Der Schlüterhof diente zunächst als Paradehof zur Präsentation von Geschützen. Namensgeber ist der Bildhauer und Architekt Andreas Schlüter, der sowohl am Bau des barocken Zeughauses beteiligt war als auch die Köpfe der Giganten über den Rundbogenfenstern gestaltete. Zwischen 1877 und 1880 wurde dem Bau eine Freitreppe sowie eine Überdachung hinzugefügt. Letztere – im Zweiten Weltkrieg weitgehend zerstört – wurde 2003 durch eine neue Überdachung nach Plänen des Architekten I.M. Pei ersetzt. Von Pei stammt auch der Entwurf der Ausstellungshalle, die über einen unterirdischen Gang mit Schlüterhof verbunden ist.

Die Masken von Andreas Schlüter

Die von Andreas Schlüter (1659–1714) für den Hof des Zeughauses geschaffenen berühmten 22 Reliefe mit den Köpfen sterbender Giganten entgingen der Zerstörung im Zweiten Weltkrieg. Sie sind noch heute an ihrem ursprünglichen Ort zu sehen.

In der antiken Mythologie erhebt sich das Riesengeschlecht der Giganten – Söhne der Urmutter Gaia, von der alle Götter abstammen – gegen die Götter, um diese vom Olymp zu vertreiben. Mit Hilfe von Herkules gelingt es jedoch, die anstürmenden, mit Felsen werfenden Riesen zu besiegen. Sie werden enthauptet – und damit den letzten sterblichen Göttern ein Ende bereitet. Der Sieg der olympischen Götter gilt als Sieg von Ordnung und Gesetz über die chaotischen Elementarmächte. Das Giganten-Motiv wurde in der Kunst immer wieder als Sinnbild des „guten Herrschers“ dargestellt.
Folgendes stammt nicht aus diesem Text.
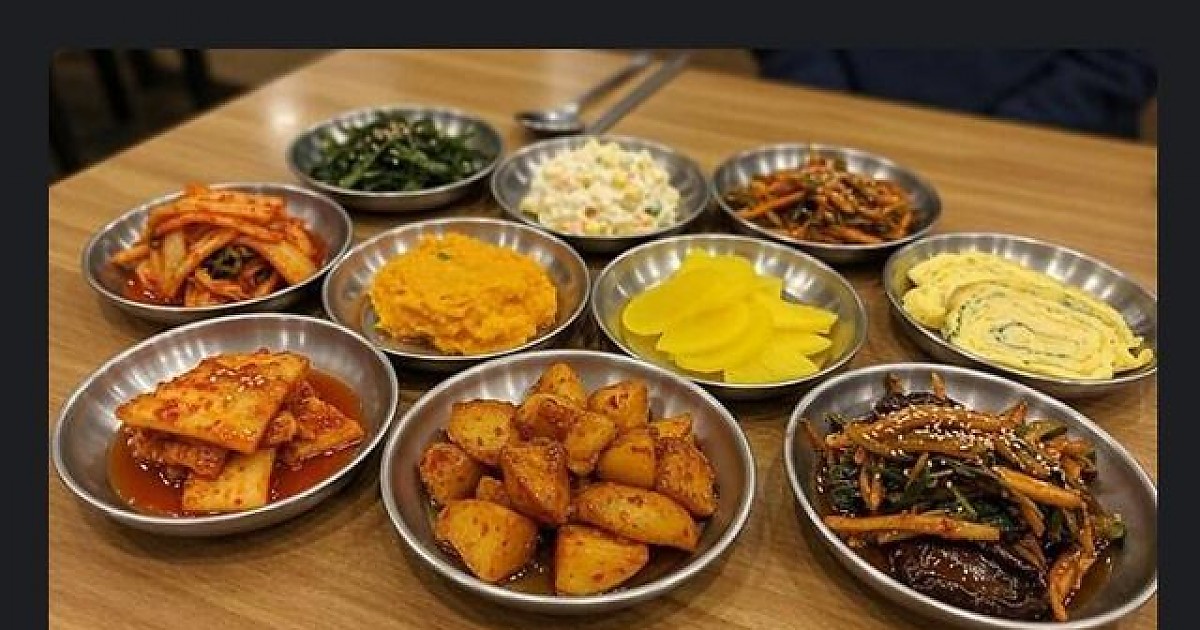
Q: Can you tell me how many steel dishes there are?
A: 10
Ursprünglich war im Hof die Errichtung eines großen Standbilds von Kurfürst Friedrich III. (1657–1713) geplant. Um dieses Standbild herum und somit in deutlichem Bezug auf seine Person hätte sich das Bildprogramm entwickelt: Die Masken mit den Häuptern der sterbenden Giganten sollten so den Triumph des Herrschers über seine Widersacher versinnbildlichen.
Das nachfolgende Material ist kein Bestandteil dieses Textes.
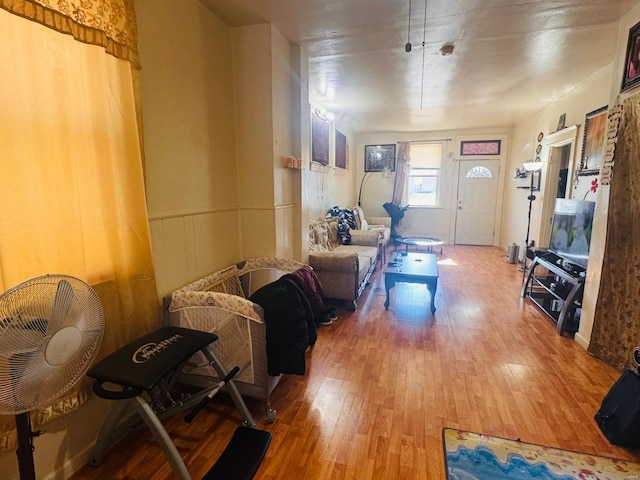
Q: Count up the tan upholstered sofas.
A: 2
Dies geschah aber nie: 1698 gegossen, war das Standbild 1701 bereits überholt, da es den Herrscher als „siegreichen“ Kurfürsten und nicht als König zeigte, der Friedrich seit 1701 war.

Umbau und Überdachung

Bei den neuen Planungen für den Umbau des Zeughauses und den Neubau der Ausstellungshalle (1998–2004) wurde die Entscheidung getroffen, den Schlüterhof wieder zu überdachen. Mit der Glas-Stahl-Konstruktion griff der Architekt Pei die historische Bausituation auf, denn bereits zwischen 1880 bis 1945 überspannte ein Glasdach den barocken Innenhof.

Der Schlüterhof bietet mit den Abmessungen von 40 mal 40 Metern nicht nur eine in Berlin einmalige Raumgröße. Er ist für Besucherinnen und Besucher ein idealer Treffpunkt und weiträumiger Ruheort; von hier aus erreichen sie über eine Rolltreppe auch unterirdisch die Ausstellungshalle.